Skip site navigation (1)Skip section navigation (2)
Date:      Mon, 06 Dec 1999 16:34:11 -0700
From:      Brett Glass <brett@lariat.org>
To:        mobile@freebsd.org
Subject:   Latest laptop recommendations
Message-ID:  <4.2.0.58.19991206161653.03e8cdf0@localhost>

next in thread | raw e-mail | index | archive | help
My old ThinkPad 760E is just about to go out of warranty, and given the 
number of times it has been to the shop it will not pay to maintain it the 
next time it malfunctions. It also has a number of serious design flaws. 
It's cursed with a power management system that doesn't work very well; 
even Windows won't survive a suspend/resume, though it's supposed to. The 
docking station ("Ultradock II") must have been designed by a hand surgeon 
who wanted more carpal tunnel work; it lifts the keyboard nearly 4 inches 
off the desktop. The thermal design is ludicrous; in the dock, the heat 
pipe which is supposed to cool the machine rests against the dock and gets 
no air circulation. The hard disk rests against the back of the RAM module 
and can overheat it. The machine contains an MWave DSP that serves as both 
sound chip and modem and does neither well (it doesnt function at all under 
FreeBSD). The Trident Cyber display adapter provides virtually no 
acceleration under X Windows. Finally, it can't hold both a floppy drive 
and a CD-ROM drive at once, and swapping is awkward.

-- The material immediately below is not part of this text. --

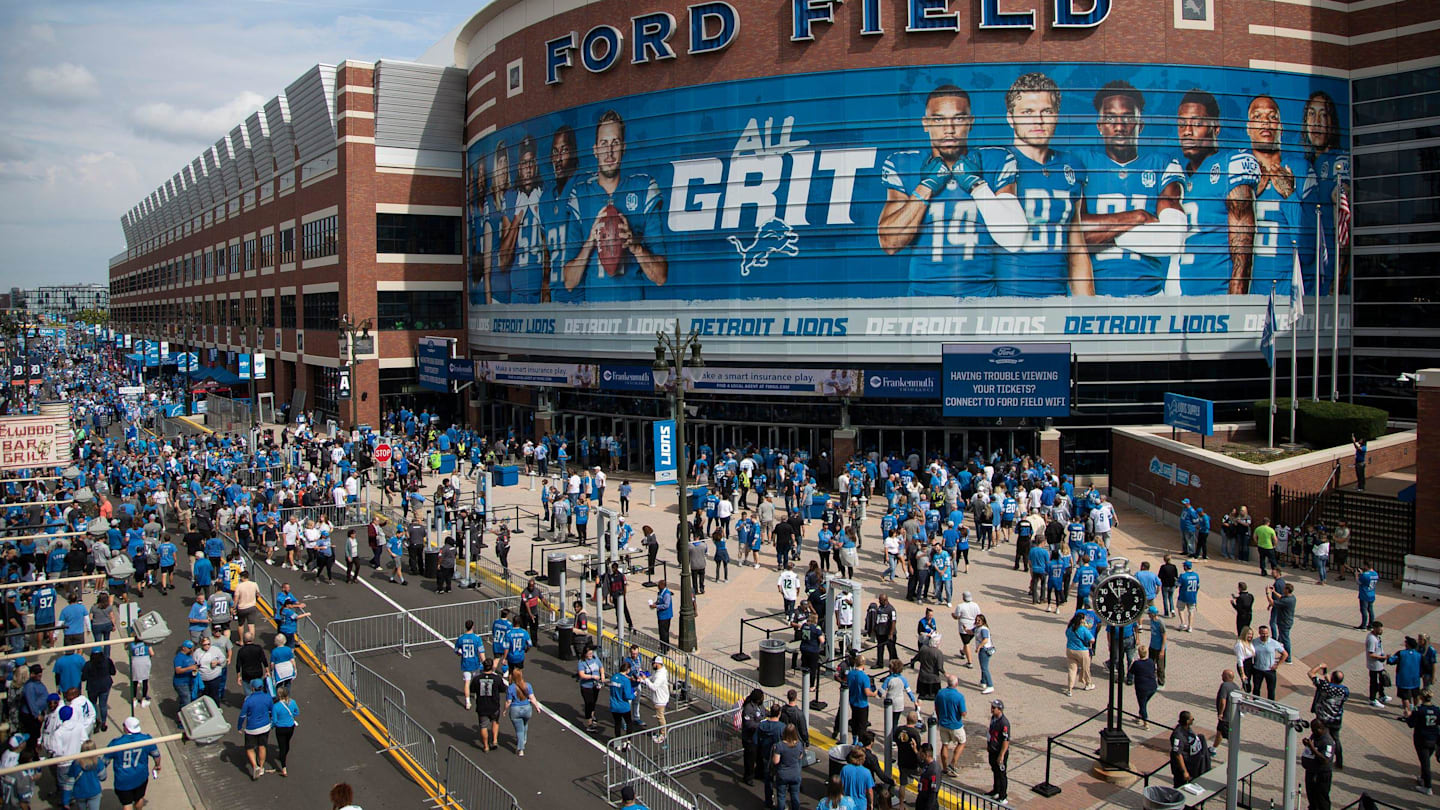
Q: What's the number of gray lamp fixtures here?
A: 6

I'm therefore looking for recommendations for a replacement. The new unit 
should have a 15" LCD, and should have hardware that's compatible with 
FreeBSD, XFree86, and OSS. Many new systems have Rockwell or Lucent 
"lobotomodems" that only run under Windows, or sound chips like the ESS 
Maestro  which don't do SoundBlaster emulation without a special companion 
chip that's being left out of many machines now. (I hear that the 
commercial version of OSS supports the Maestro only partially. It doesn't 
provide wavetable MIDI, making it much less useful for music.) Some display 
chips, such as NeoMagic's, don't seem to have good X support, and I want to 
avoid these. I'd also like to find a system with a dock or port extender 
that really works, as well as suspend/resume that is compatible with FreeBSD.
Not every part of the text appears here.